After having been a prisoner of war from 24 September 1915, Hašek was in June 1916 recruited by emissaries from Československá brigáda in Totskoye, a prisoner’s camp in oblast Orenburg in southern Ural, east of Volga. Together with a small group of other volunteers he departed from the camp on 24 June 1916 for Kiev where they arrvived on the 28th[a]. The next day he was enlisted but was deemed unfit for regular service due to his poor health. Instead he was assigned agitation and recruitment duties. He resumed his activities as a writer and published stories and comments in the weekly Čechoslovan and later in other periodicals. The best known of these was Povídka o obrazu císaře Františka Josefa I. (The story of the picture of Emperor Kaiser Franz Joseph I.) where he lets a tom-cat from Mladá Boleslav empty his bladder on a picture of His Imperial Highness. The result was a judicial process "in absentia" and some lively correspondence between Polizeidirektion in Prague and k.u.k. Divisionsgericht in Vienna.

In 1917 he also published the second version of Švejk, Dobrý voják Švejk v zajetí (The Good Soldier Švejk in captivity). It was a book of 100+ pages and shared many details with the future novel. That said it lacked the anecdotes and humour of the successor and is probably better characterised as propaganda than satire. From July 1916 a certain Josef Švejk actually served in the Legions and it is quite possible that Hašek knew him or at least knew about him. Even more striking is the fact that this person lived next door to U kalicha in 1912...

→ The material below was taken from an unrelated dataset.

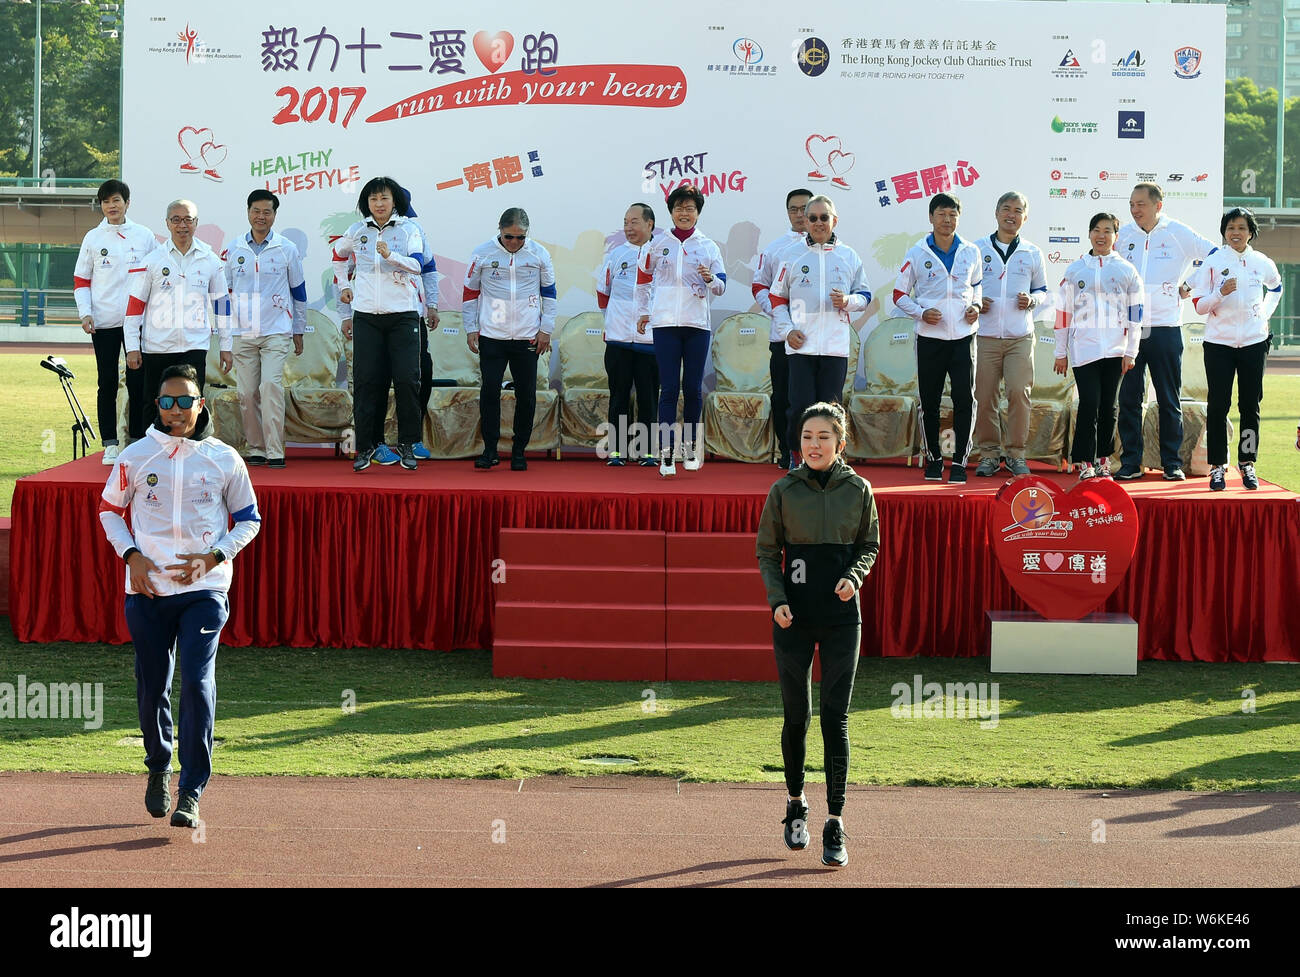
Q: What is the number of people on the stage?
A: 15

Unsurprisingly disciplinary problems surfaced also during the author’s time in the Legions. One of these incidents of drunken disorderliness led to arrest and jail. The zenith was reached with the merciless satire Klub českých Pickwiků where the non-conformist writer insulted six leaders of the Russian branch of the National Council. It was printed in Revoluce 23 April 1917. The background was the ongoing squabble between Russian oriented and the western oriented groups in the Czech exile movement where Jaroslav Hašek sided with the first. After the episode he was prosecuted and was forced to apologise to the insulted parties. He was also locked up for a week. From now on he was an ordinary soldier and was assigned to the 1st Regiment's machine gun detachment. In this capacity he took part in the battle of Zborów on 2 July. He also took part in the retreat from Tarnopol after the collapse of the Kerensky offensive.

His regiment was from the beginning of August located by Berezne and here Professor Masaryk paid them a visit soon after. Hašek now became a secretary at the regiments's staff, was elected to the regimental committee and was also decorated for his part in the battle of Zborów. During this period he played a part in exposing the alleged Austrian agent Hynek Mašek who was shot when the Legions left Ukraine in February 1918. It was only on 15 November 1917 that Jaroslav Hašek was back in Kiev as a writer, although he had written for Čechoslovan already in August.

Several of the articles and editorials Hašek wrote in the autumn of 1917 were highly critical of the Bolsheviks. He even described Lenin as a "paid agent of German imperialism" and as late as the turn of the year he voiced similar views. He also attacked Alois Muna and Arno Hais, the leaders of the Kiev section of the Czech Bolshevik movement in Russia. Muna didn't forget this and was instrumental in having Hašek "exiled" to Samara in spring 1918. At this time Hašek and other young radicals toyed with the idea of sending sabotage groups into Austria-Hungary, an idea rejected by the National Council.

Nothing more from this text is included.